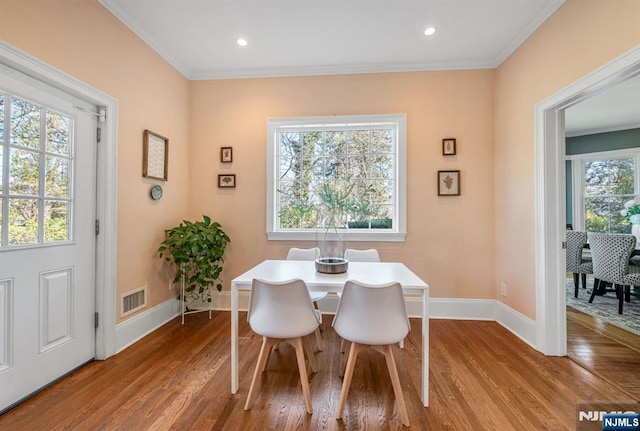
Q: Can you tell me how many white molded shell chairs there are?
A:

************

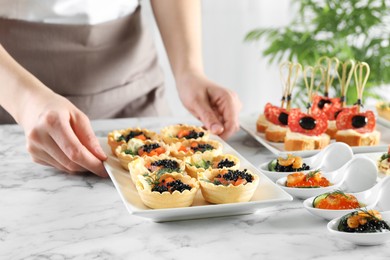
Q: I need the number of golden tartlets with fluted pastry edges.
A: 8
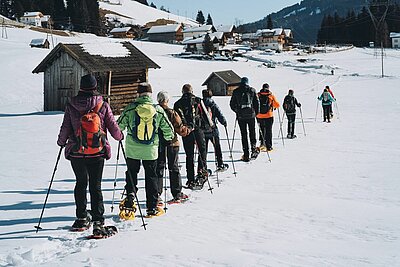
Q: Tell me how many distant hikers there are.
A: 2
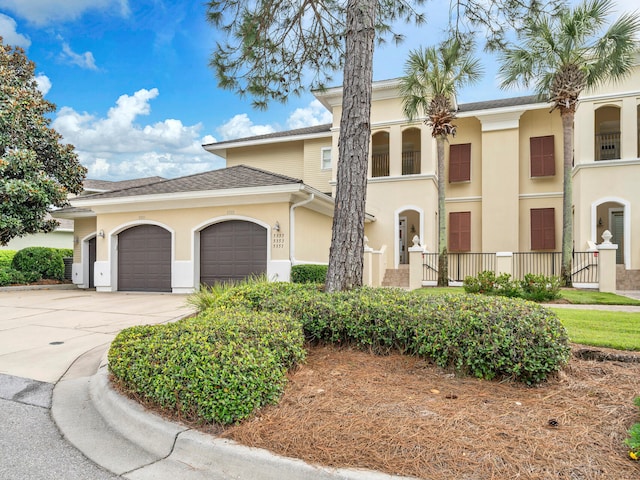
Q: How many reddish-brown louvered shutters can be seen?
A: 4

************

Required action: Whenever the word "there" occurs in a line of the listing above, return that line.

Solution below:
Q: Can you tell me how many white molded shell chairs there are?
Q: Tell me how many distant hikers there are.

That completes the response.